4.       Growth performance

 4.1. Effect of Feeding Rate On Growth Performance of Rabbitfish (Siganus rivulatus) Fry Regardless the Diet Oil Source.

As shown in (Table 4) The results showed that, insignificant differences at level (p≤0.05) were obtained by feeding rate in the final weight (W₂), Total Weight Gain (TG), Average Daily Gain (ADG), Relative Growth Rate (RGR), Specific Growth Rate (SGR) and Survival Rate (SR). In relation to, some of the internal organs parameters, no significant differences between treatments in Hepatosomatic Index (HSI) but Viscerosomatic Index (VSI) was significantly differed between the treatments and both the second and the third treatment was higher in (VSI) value than the first treatment.

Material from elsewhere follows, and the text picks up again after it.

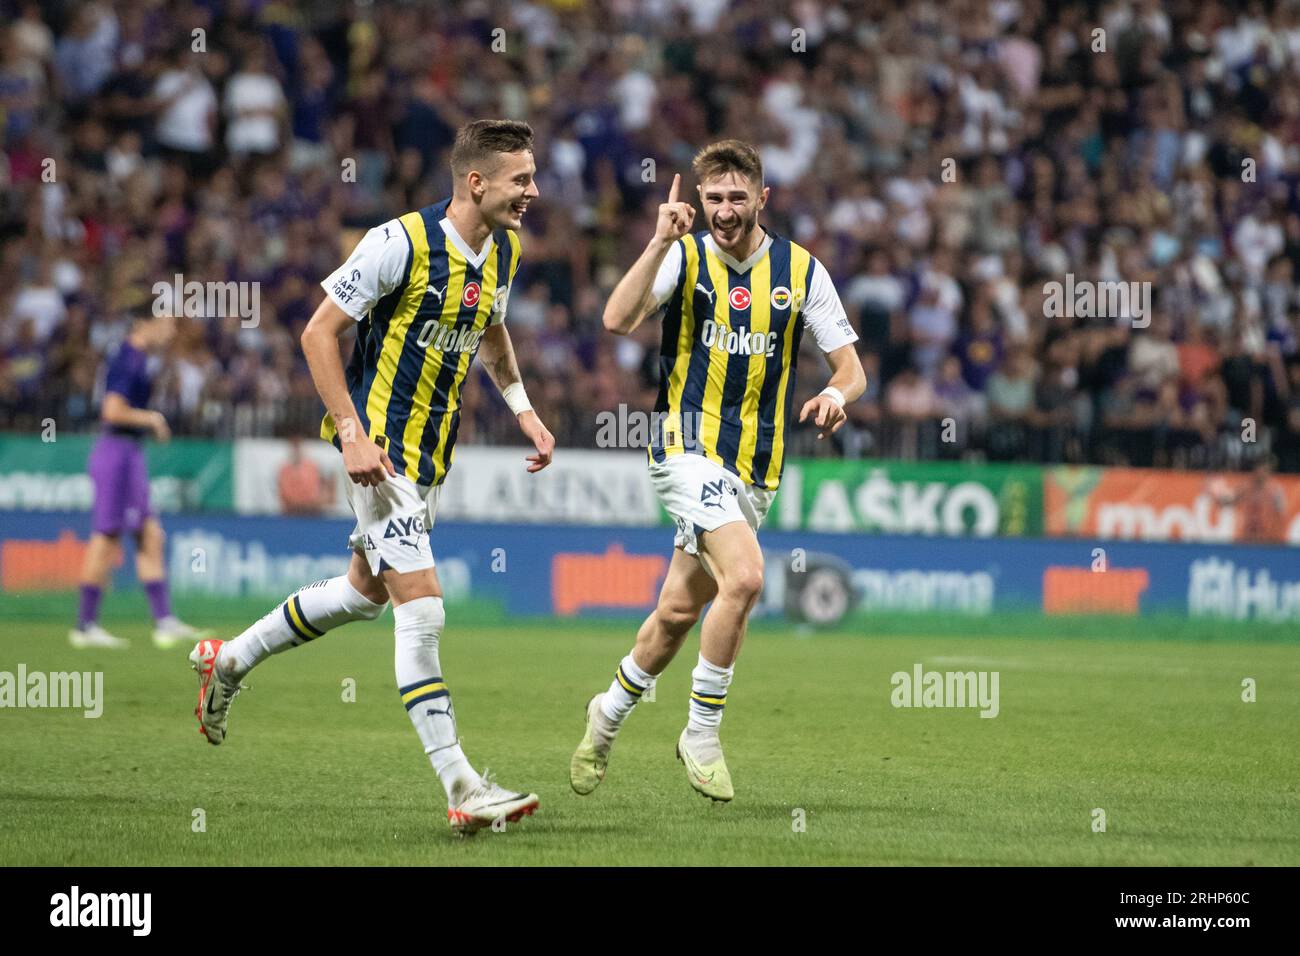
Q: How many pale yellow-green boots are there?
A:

 The growth parameters values increased with increasing the feeding rate, this agree with results of other studies are different in various species. Studies with several fish species have revealed that with increasing feeding rate, the growth increases at higher ration levels and decreases at lower ration levels [12]. Who reported the highest specific growth rate was obtained in the fry of silver dollar [38], Metynnis schreitmulleri fed at 9% body weight per day. And [39] stated that, increasing feeding rate increases the availability of resources (e.g., amino acids, structural lipids, energy) for growth, and weight gain is typically greater among fish at higher feeding rates. Shamoushaki et al. (2012) [40] found that, the highest growth was obtained with Rutilus frisii Kutum fish fed 10% BW/day. Also in the same trend, studies on other fish such as Mystus nemurus [10] Dicentrarchus labrax [42] showed that, feeding rate with 10% BW /day fish growth was better.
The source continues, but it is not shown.